Last year was so amazing. Despite of many challenges, we are able to survive.
I gave birth to a lovely baby girl. I had my first anniversary at work. Well there might be more than that, but I am unable to recall most of the good things happened in 2017 because I have been through a lot last year.
Anyway let’s leave the bad memories and cherish the good ones.
This year one of my big goals is to be healthy. There’s a lot of goals mumbling inside my head but this one is my priority.
My health wasn’t so good last year. This resulted for me to go on leave of absence for more than two months before my maternity leave. Being unhealthy makes you unproductive and makes you earn lesser. Sometimes your earnings are almost less than what you have to spend for medications. So I decided to live healthier this year.
I should take meds regularly, eat healthy and exercise.
Actually, this goal has been messed up from the start of the year. On the 1st of January, until now, I am sick. I had tonsillitis and skin allergies. First day of the year, I am absent.
Anyway I’m hoping to get well soon.
Another challenge I had last year is my finances. I had to borrow money to cover my daily expenses. I have no income for almost 4 month yet I have to spend a lot for my health and also for my baby.Because of that I have to be thrifty. I need to save and pay out all debts as soon as possible. I also have to earn more. I guess 30 mins to an hour over time wouldn’t be so bad for me to do.
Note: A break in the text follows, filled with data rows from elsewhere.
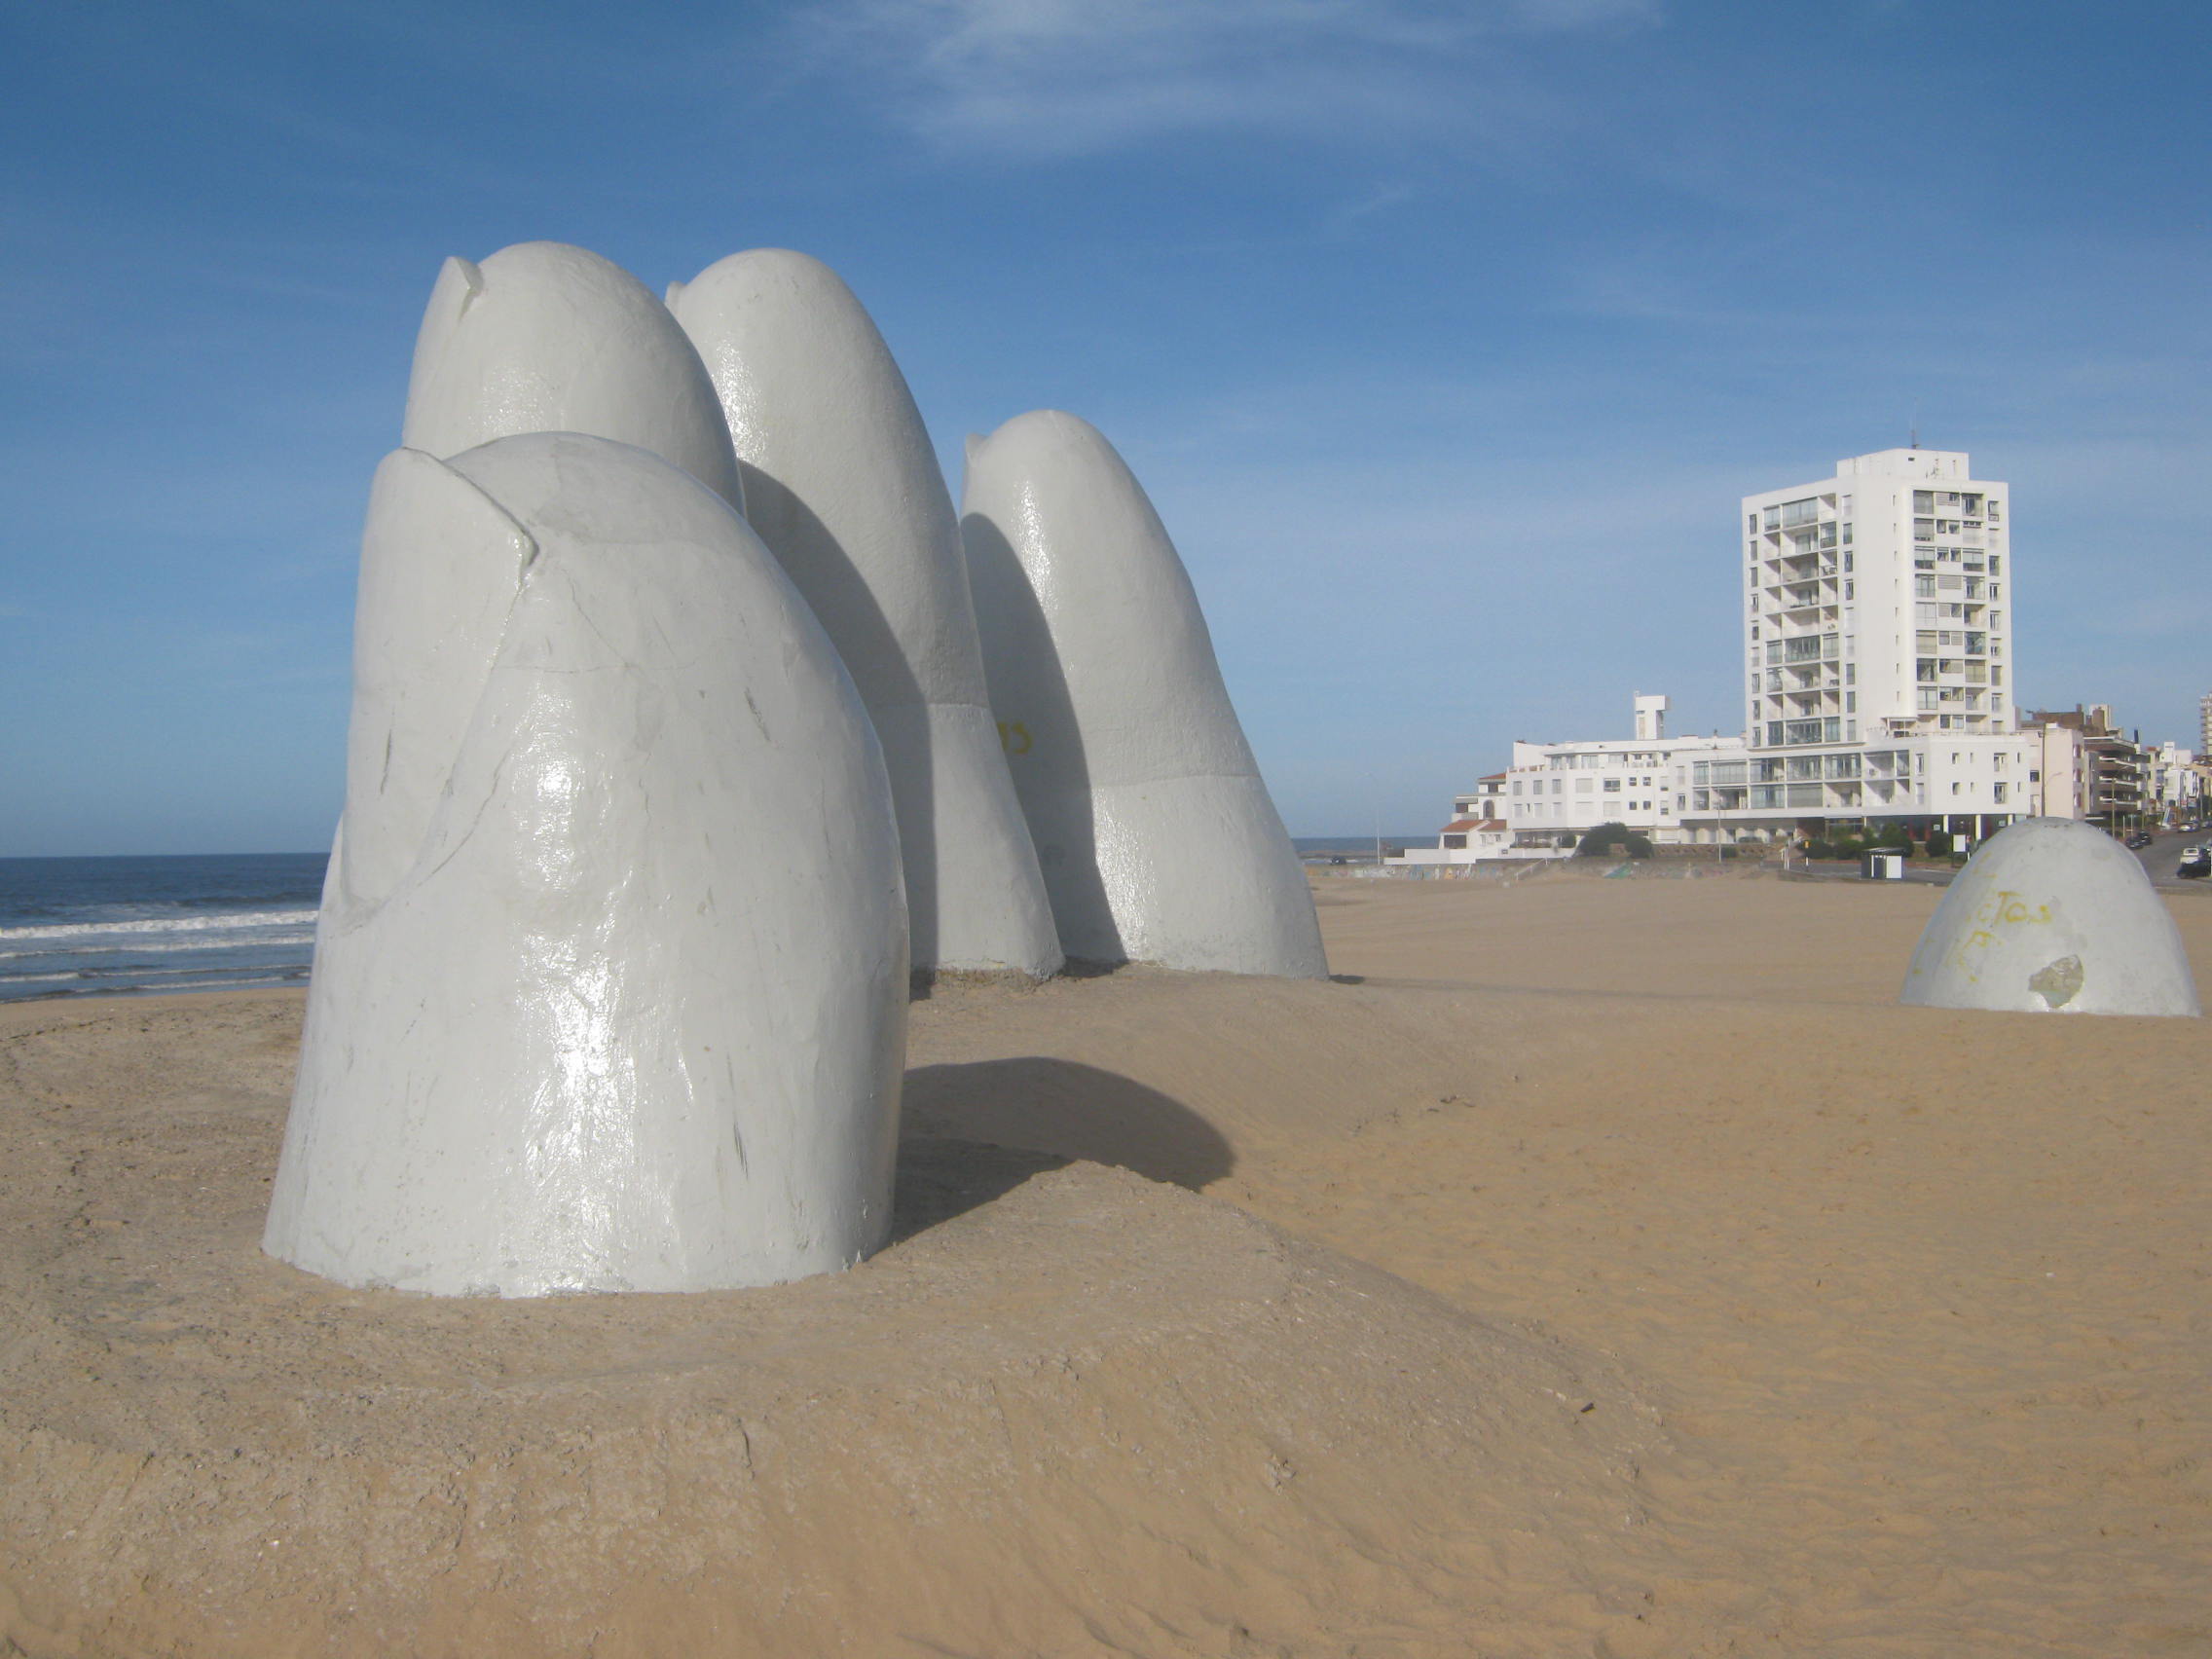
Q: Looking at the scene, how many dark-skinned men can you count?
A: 0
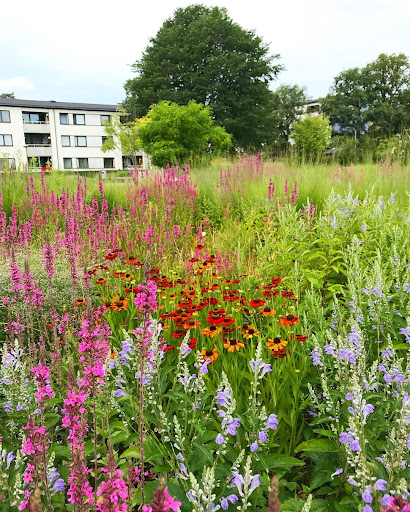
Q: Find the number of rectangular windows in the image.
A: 12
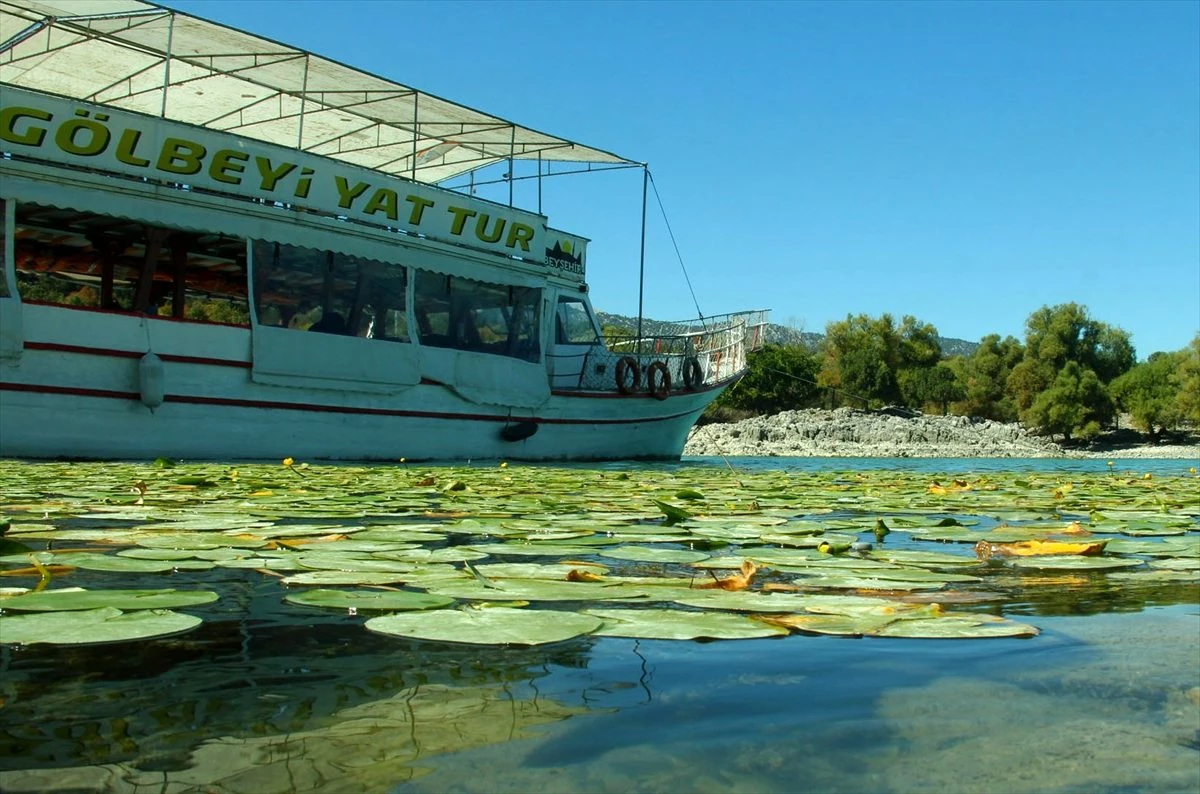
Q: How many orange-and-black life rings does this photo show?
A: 3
I also considered bullet journaling on my 2018 goals. I guess it is necessary for me to be more focused and organized with what I do. Imagine, if I am focused enough I can hit my targets at work which can give me more earnings.I am hoping that having a bullet journal can help me achieve all my goals this year. I also have blog goals. My goal is to be more consistent with posting. I just recently decided to combine my bitcoin blog and my personal blog in one so I can easily manage making a post. I always loved blogging even though my blog isn’t loving me back.
I want to focus on my relationship with all the people around me too. Sometimes I feel like I lacked attention to my kids. It also seemed like I am no longer socializing with my very few friends.
My mom is strict when it comes to going out. I always tend to lose communication with my friends and soon will lose them completely because I am not being able to join them anymore. I’m really shy chatting them online when I haven’t seen them for awhile. I guess I should change that.
By the end of this year I should be able to reach my goals. I know it’s hard but there’s no harm in trying.
Hope we all have a good year!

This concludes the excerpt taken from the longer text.